In [None]:
Q1. What is the mathematical formula for a linear SVM?


The mathematical formula for a linear Support Vector Machine (SVM) can be expressed as follows:

Given a dataset with feature vectors X_i in a D-dimensional space and corresponding binary class labels y_i (+1 or -1 for two-class classification):

The decision function for a linear SVM is defined as:

f(x) = w · x + b

Here,

f(x) is the decision function that predicts the class label for a given input vector x.
w is the weight vector, which determines the direction of the decision boundary.
x is the input feature vector.
b is the bias term, which shifts the decision boundary away from the origin.
The goal of training a linear SVM is to find the optimal values for the weight vector w and the bias term b that maximize the margin between the two classes while minimizing classification errors.

The optimization problem can be expressed as:

Minimize: 1/2 ||w||^2

Subject to: y_i(w · x_i + b) ≥ 1 for all data points (i)

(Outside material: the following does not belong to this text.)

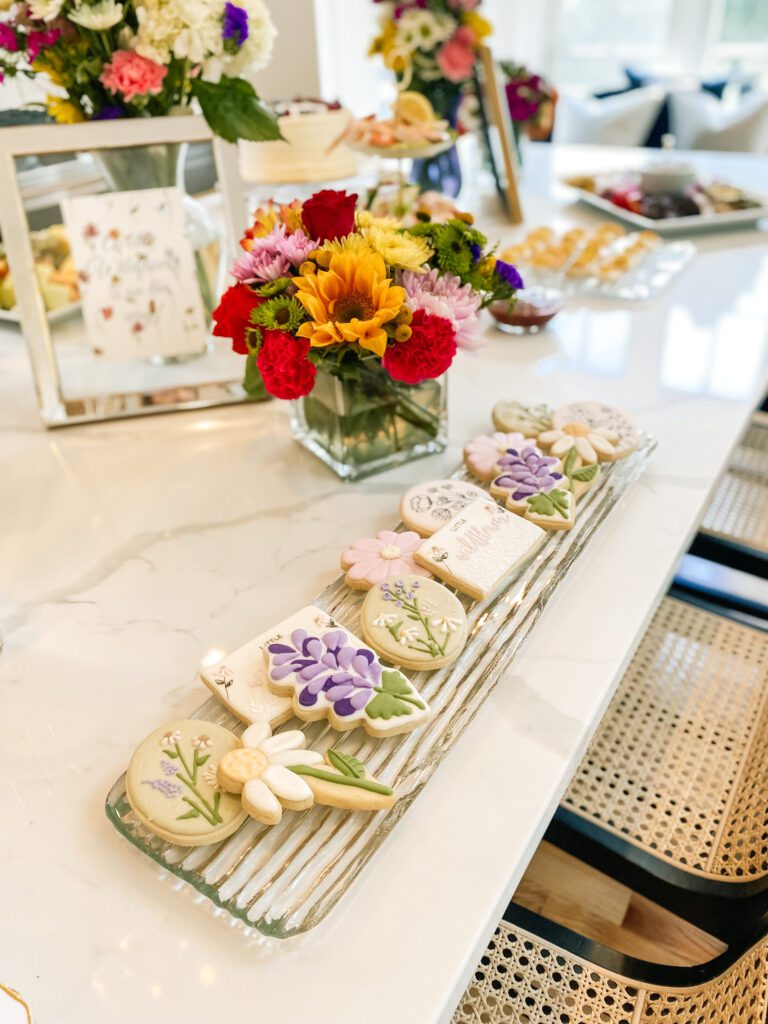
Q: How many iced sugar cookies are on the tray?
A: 13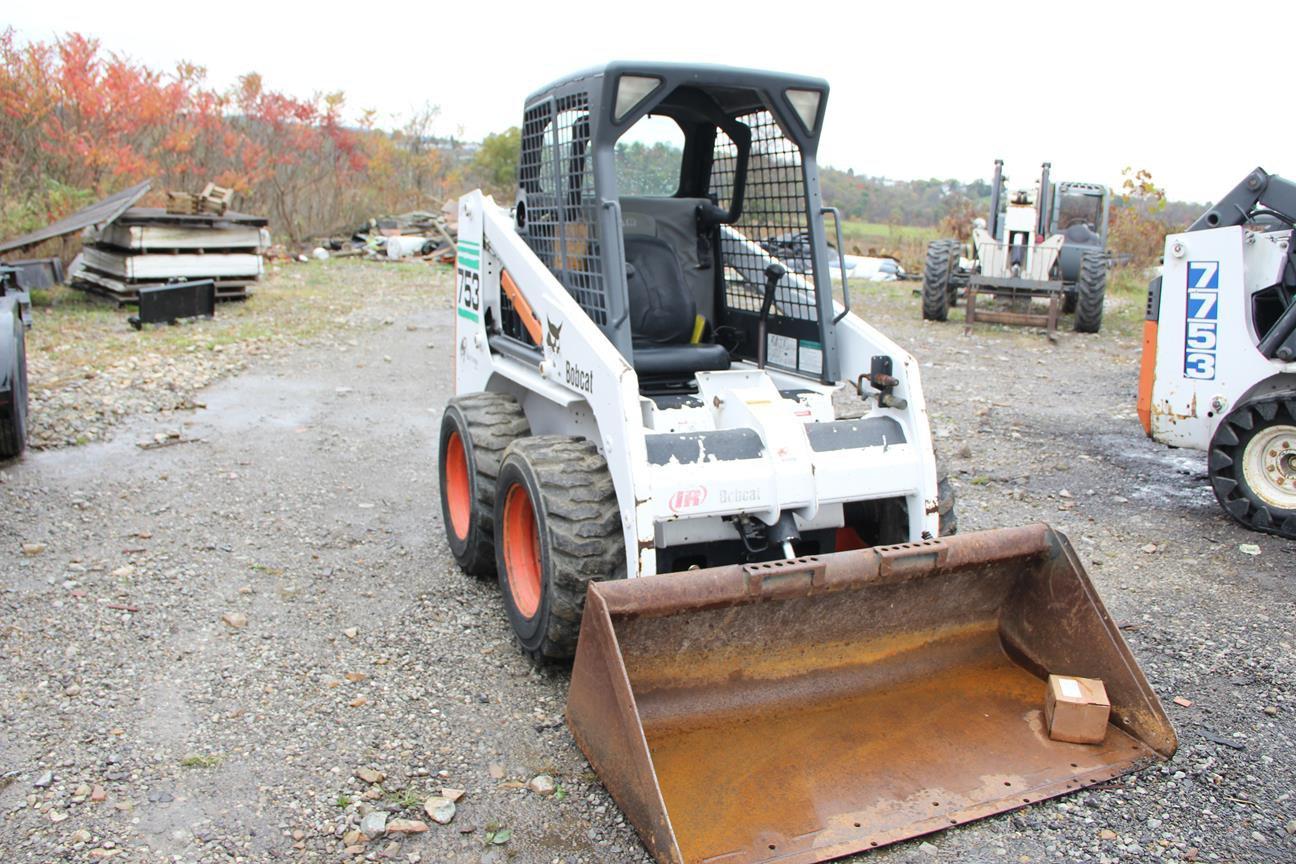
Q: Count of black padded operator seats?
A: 1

Here, ||w|| represents the Euclidean norm of the weight vector w, and the constraint ensures that all data points are correctly classified and are at least a margin of 1 away from the decision boundary.

This optimization problem can be solved using various techniques, such as the quadratic programming solver, to find the optimal values for w and b.






Q2. What is the objective function of a linear SVM?

The objective function of a linear Support Vector Machine (SVM) is a mathematical expression that defines the optimization problem that the SVM aims to solve. The primary goal of this objective function is to find the optimal values for the weight vector (w) and the bias term (b) in the linear SVM model in a way that maximizes the margin between the two classes while minimizing classification errors. Here is the formal representation of the objective function for a linear SVM:

Minimize: 1/2 ||w||^2

Subject to: y_i(w · x_i + b) ≥ 1 for all data points (i)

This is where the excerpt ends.